=== How to complete this task ===
Images are not part of the copy; write out the rest of the data exactly as given.

=== Provided data ===
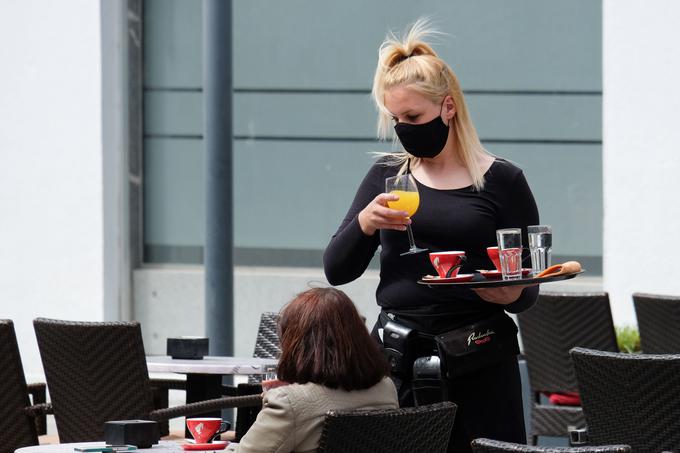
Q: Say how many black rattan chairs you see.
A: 8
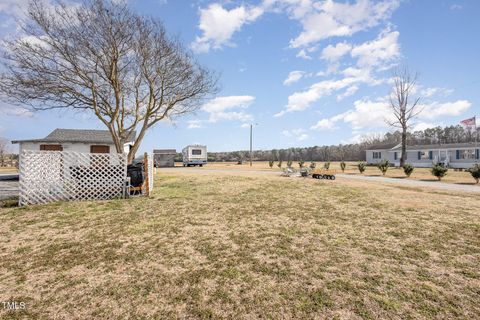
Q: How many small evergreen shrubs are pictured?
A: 12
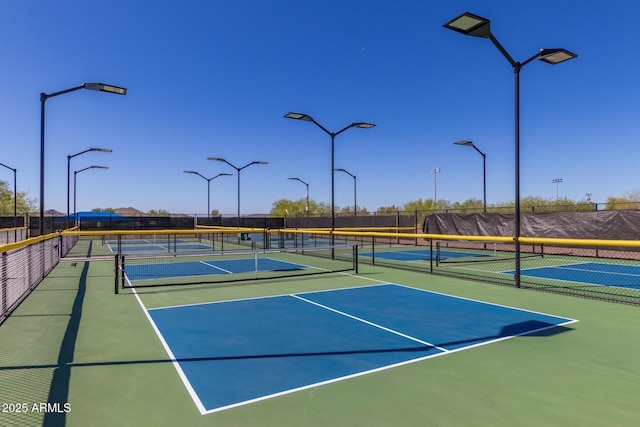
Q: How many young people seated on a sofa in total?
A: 0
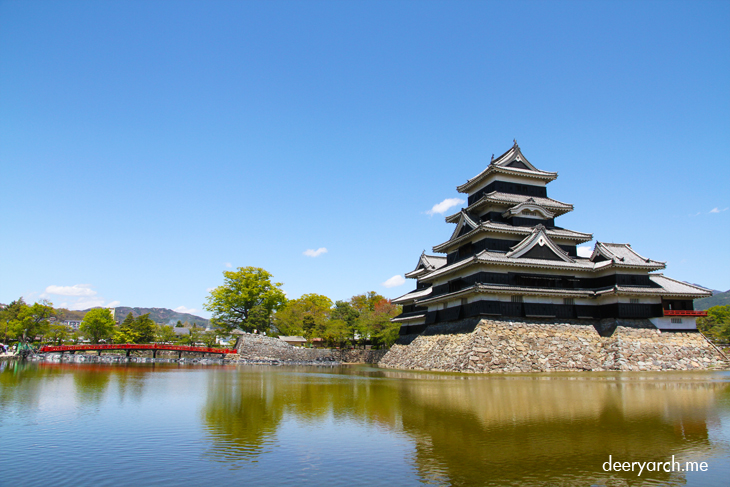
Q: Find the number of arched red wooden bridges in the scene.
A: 1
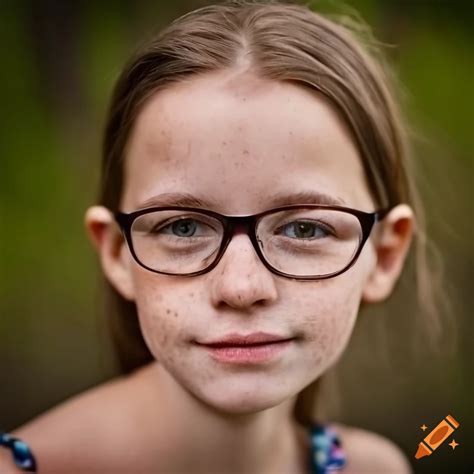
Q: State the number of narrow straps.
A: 2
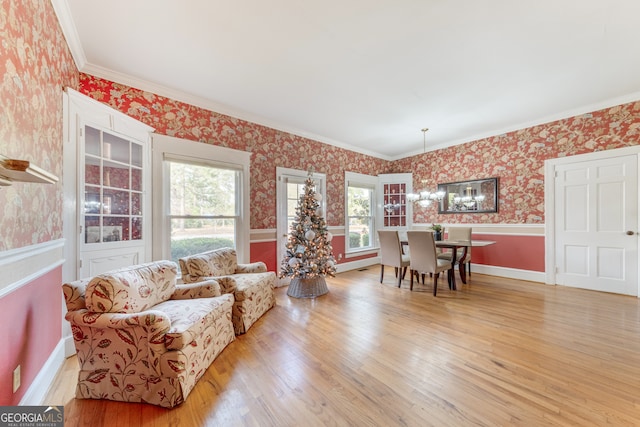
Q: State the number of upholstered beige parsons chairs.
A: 4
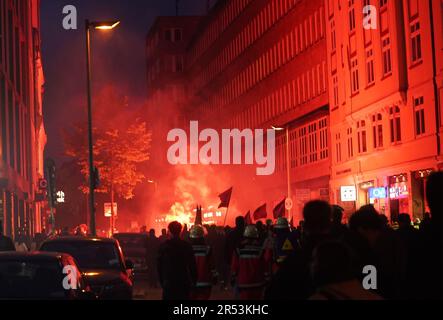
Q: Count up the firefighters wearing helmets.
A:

=== Finished exercise ===
Q: Say how many black rattan chairs you see.
A: 8
Q: How many small evergreen shrubs are pictured?
A: 12
Q: How many young people seated on a sofa in total?
A: 0
Q: Find the number of arched red wooden bridges in the scene.
A: 1
Q: State the number of narrow straps.
A: 2
Q: State the number of upholstered beige parsons chairs.
A: 4
Q: Count up the firefighters wearing helmets.
A:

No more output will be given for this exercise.